Your instructions: Check every line below for the word "gray" and copy the ones that have it.

Listed records:
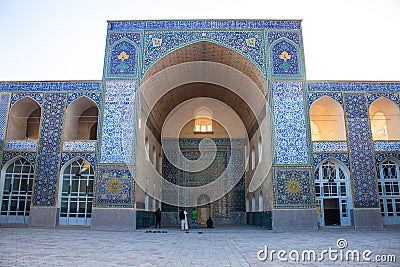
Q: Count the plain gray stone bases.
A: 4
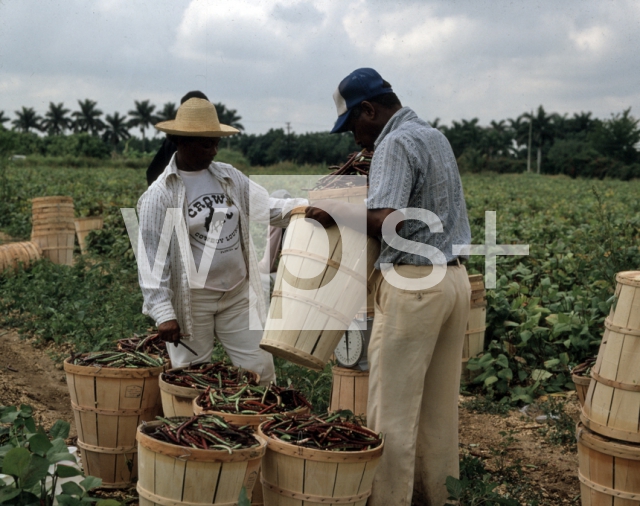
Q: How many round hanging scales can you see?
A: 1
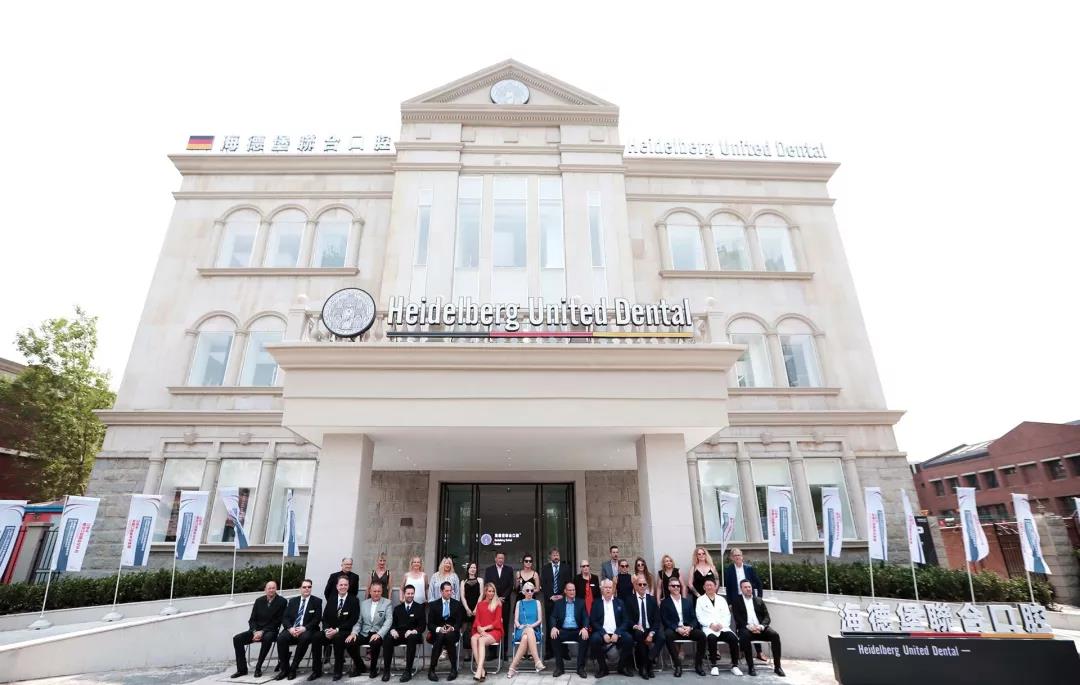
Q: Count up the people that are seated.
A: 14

--

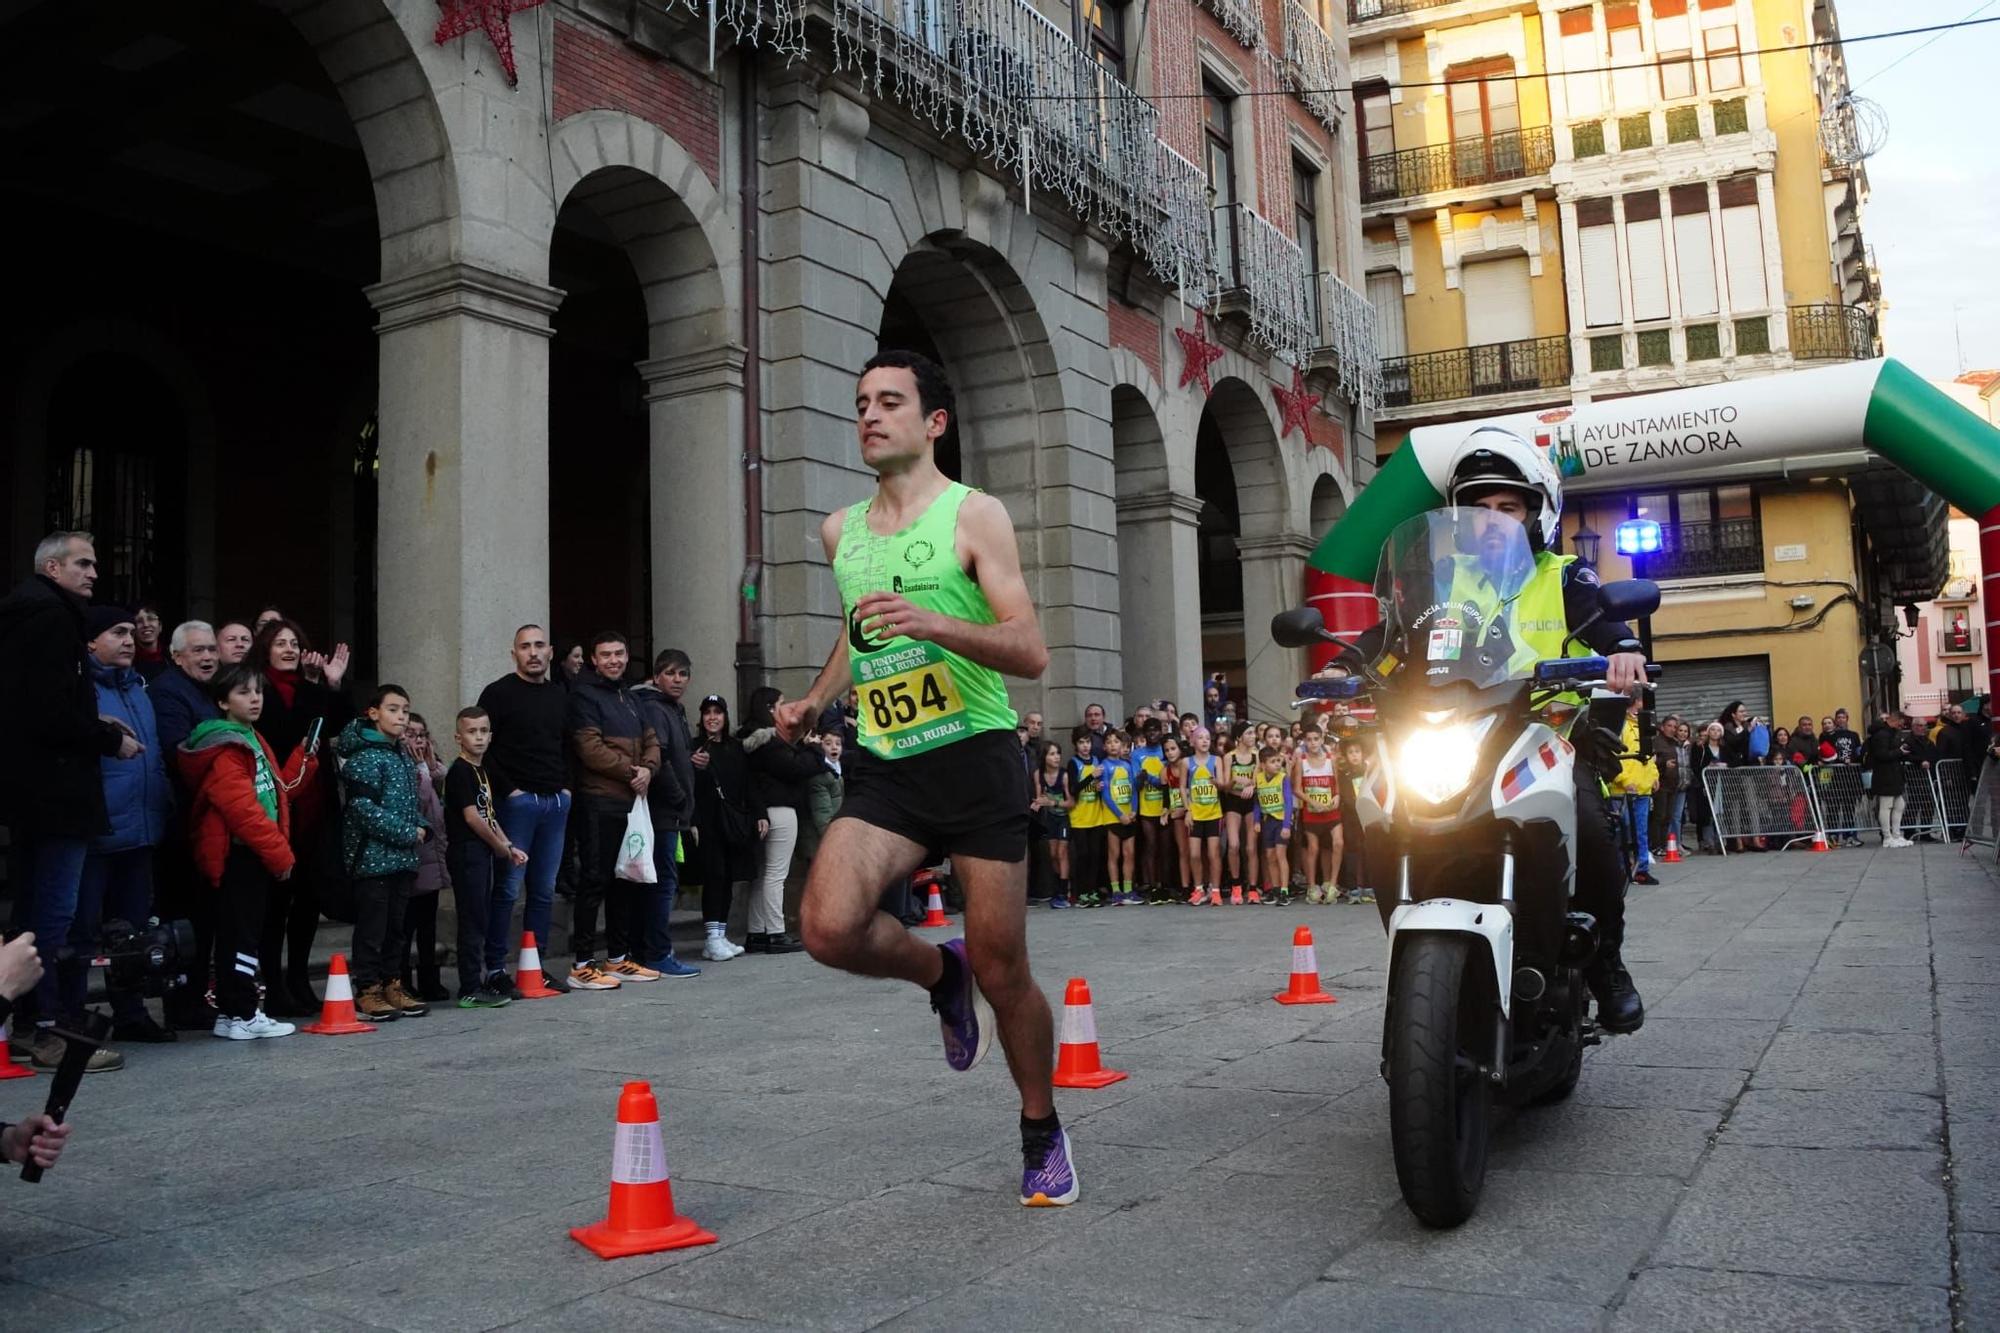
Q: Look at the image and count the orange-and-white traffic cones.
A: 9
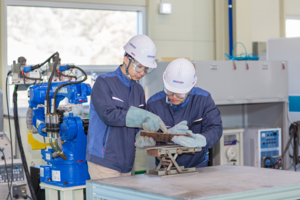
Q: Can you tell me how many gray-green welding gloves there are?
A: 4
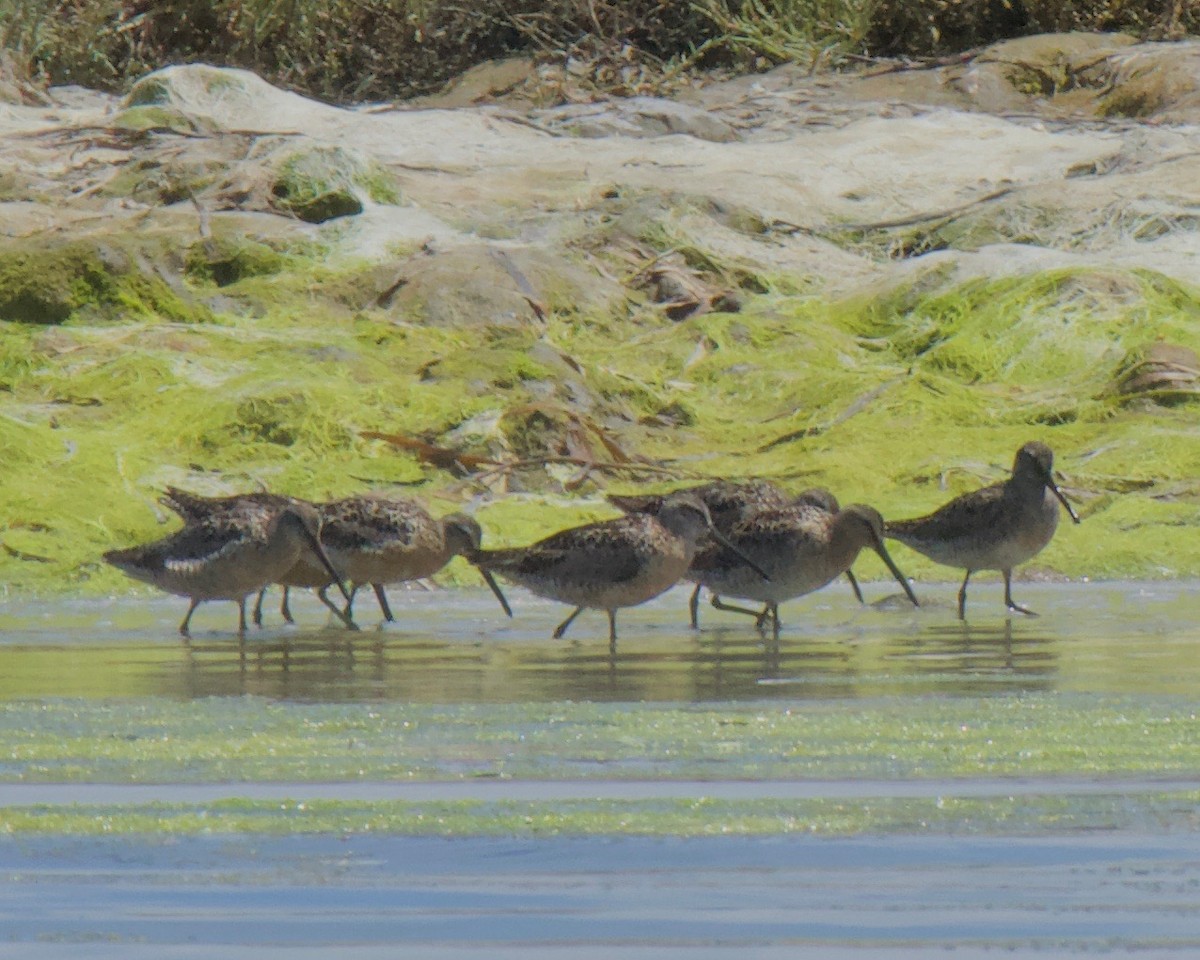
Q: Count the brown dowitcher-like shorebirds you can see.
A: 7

Finished task:
Q: Count the plain gray stone bases.
Q: Can you tell me how many gray-green welding gloves there are?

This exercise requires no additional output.